There is no place for Barnes’ politics in a free society, and his cheerleading of some of the most egregious offenses of the Bush administration clearly shows Barnes to be an enemy of the Constitution and freedom.  His "big-government conservatism," or more accurately, "neostatism conservatism" is a plague on our society and truly represents the ultimate bastardization of the movement once lead by Barry Goldwater.

This type of moral and intellectual depravity is a cancer on the Republican Party, and is the reason John McCain was defeated in the last election.

Americans don’t want a king.  They want a leader that inspires hope, not fear.  Americans want a leader who fights for more freedom, not for more laws.  If Republicans and the conservative movement that drives that party wish to survive much longer, they will return to their libertarian roots and reject the creeping influence of fascism into their ideology. 

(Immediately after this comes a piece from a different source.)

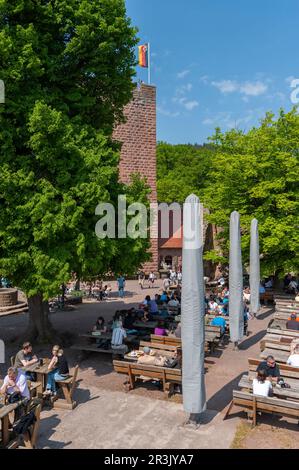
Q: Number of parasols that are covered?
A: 3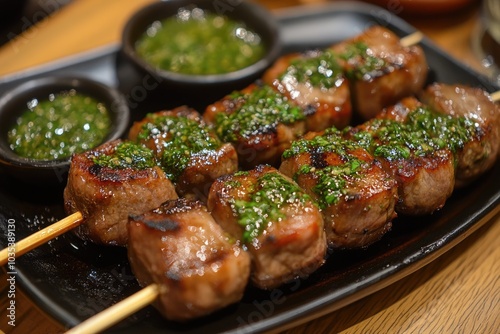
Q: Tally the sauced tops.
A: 9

How will history judge Bush? Nobody knows right now and as far as I’m concerned, this question is wholly irrelevant. 

I’m an American who lived during the Bush administration and I can truly say my life has been negatively impacted as a result of his policies.  Not only am I facing the responsibility to pay for trillions and trillions of dollars spent during his administration, the civil liberties that protected me from government surveillance and abuse have been undermined or altogether destroyed. 

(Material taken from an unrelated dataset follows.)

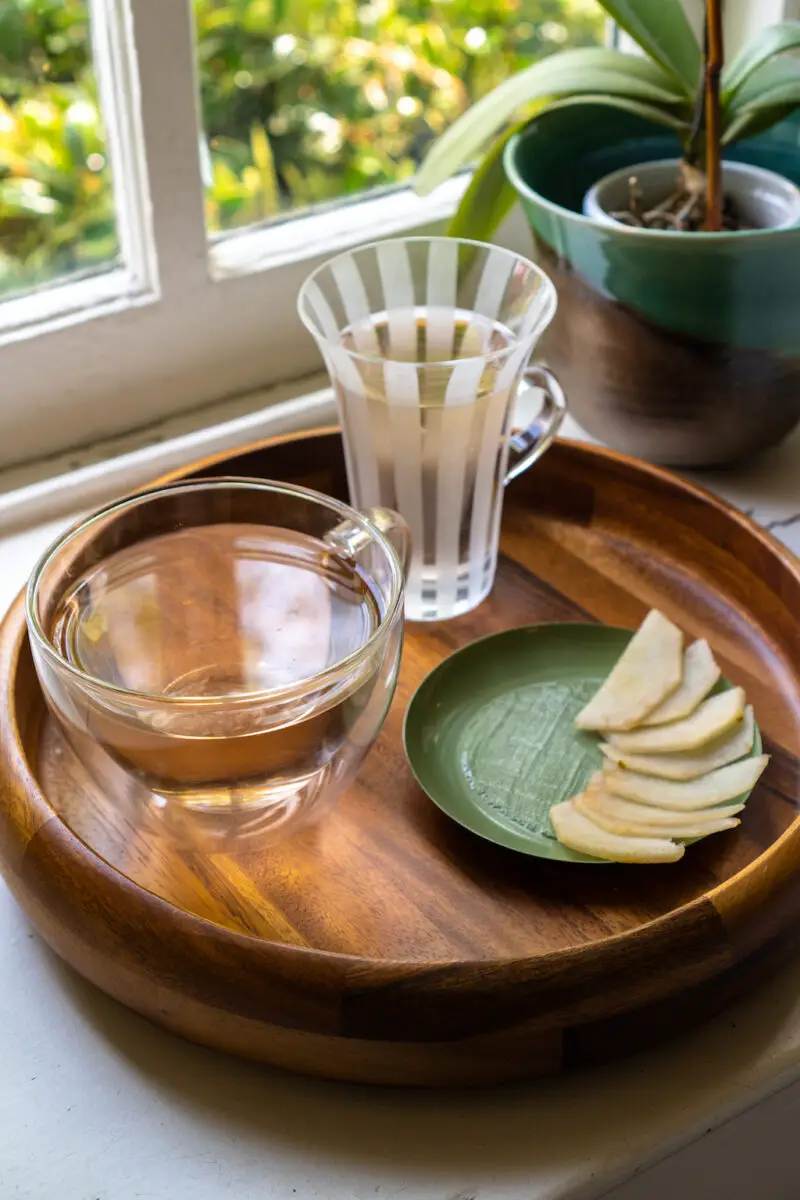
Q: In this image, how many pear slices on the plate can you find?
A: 8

Bush has so far raised the ceiling of executive power that I fear I will never see the day when government is more restrained than when he first began office. 

I don’t know if I can blame the Bush administration for the philosophical poison spewed by Fred Barnes and others like him, or whether Bush simply fell into their philosophical trap; however, it is imperative that we reject this philosophy of State authority and big government if we expect to remain a nation of free people.

Liberty is a lamp that guides a nation to prosperity and happiness, and the day it goes out is the day that nation is lost.  While the Bush administration, through malice or ignorance, sullied the glass that protects this light of liberty, there is still time to wipe it clean and begin anew.

However, that time is dwindling. 

My only hope is that this article never becomes an obituary for freedom, and simply remains a remonstrance of the injuries suffered in the last eight years.